2. output/plots/ folder gives the various plots
3. In the R terminal, the latent variables of interest can be obtained by issuing:

• z_inferred_final ## (class assignment of the cells)
• alpha_inferred_final ## (inferred cell-specific alphas)
• beta_inferred_final ## (inferred cell-specific betas)
• mu_final ## (inferred mus. dim(mu_final) <- numgenes x K)
• Sigma_final ## (inferred Sigmas)
• total_clusters ## (total inferred clusters)

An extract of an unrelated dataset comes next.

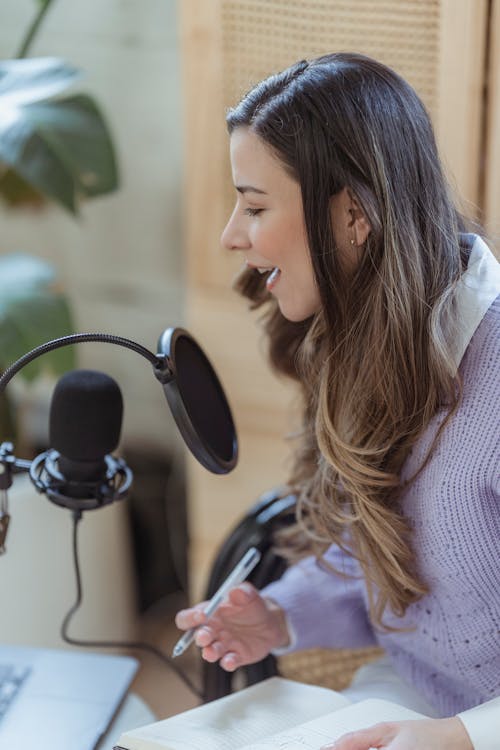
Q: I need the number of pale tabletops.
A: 1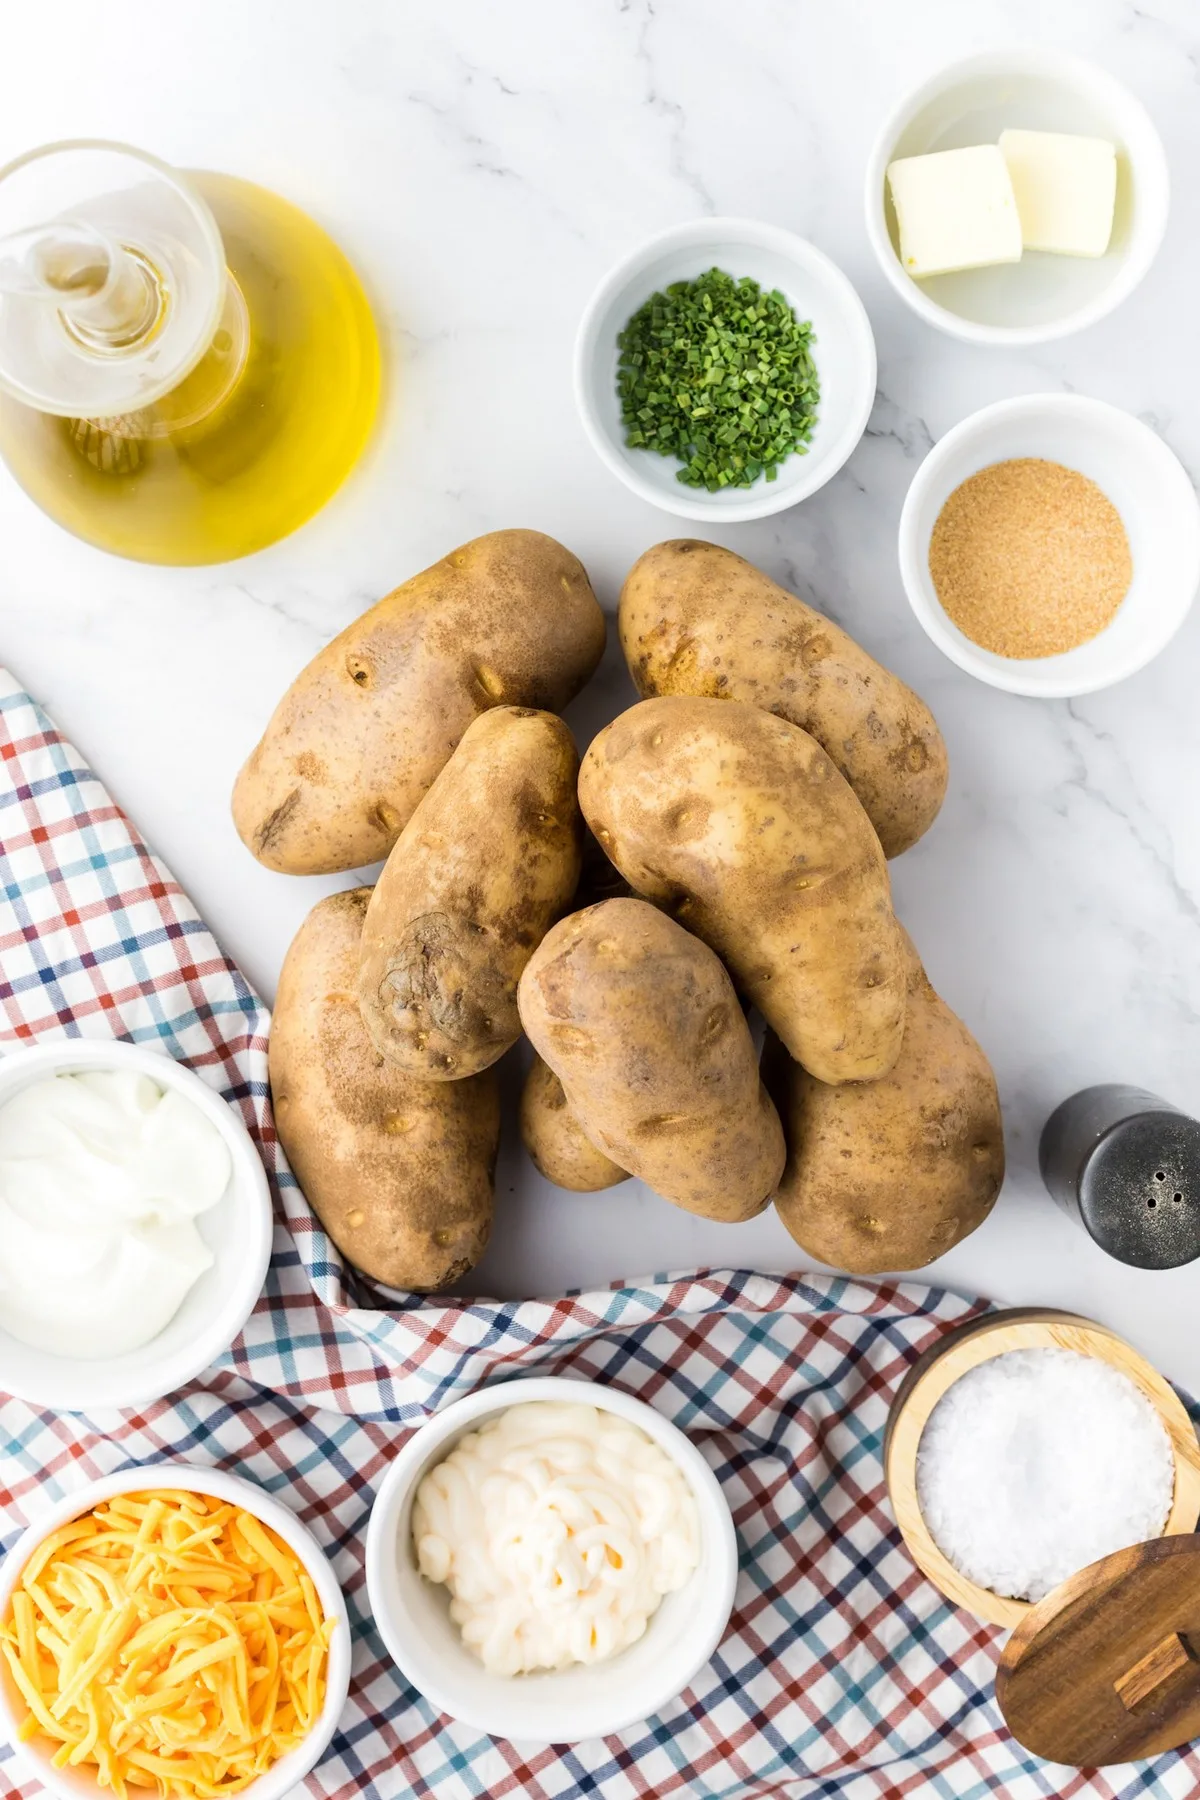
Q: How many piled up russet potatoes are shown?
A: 8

4. The following are also saved as .txt files for further analysis

• ~/output/plots/extras/pre_imputed_tSNE_coord.txt (tSNE coordinates of data pre-imputation)
• ~/output/plots/extras/post_imputed_tSNE_coord.txt (tSNE coordinates of data post-imputation)
• ~/output/plots/Inferred_Sigmas/Sigma_final_k.txt (Inferred Sigma matrices per cluster k)
• ~/output/plots/Inferred_means/mu_final (Inferred mean matrix; rows are numgenes, columns are number of total_clusters)
• ~/output/plots/Inferred_Sigmas/Genes_selected.csv (Genes selected based on the global co-expression/gene disparity/Fiedler vector)
• ~/output/plots/Inferred_means/Genes_selected.csv (Genes selected based on the global co-expression/gene disparity/Fiedler vector)
• ~/output/plots/Inferred_alphas_betas/Final_alphas.csv (Inferred alpha values)
• ~/output/plots/Inferred_alphas_betas/Final_betas.csv (Inferred beta values)
• ~/output/plots/extras/Imputed_Y_countspace.txt (Imputed data in count space)
• ~/output/plots/extras/Imputed_Y_logspace.txt (Imputed data in log space)

Opening an issue/contacting the developers

1. Under the repository, click Issues.
2. Click New issue.
3. Type a title and description for your issue, new feature you wish to see added etc.
4. When you are finished, click Submit new issue.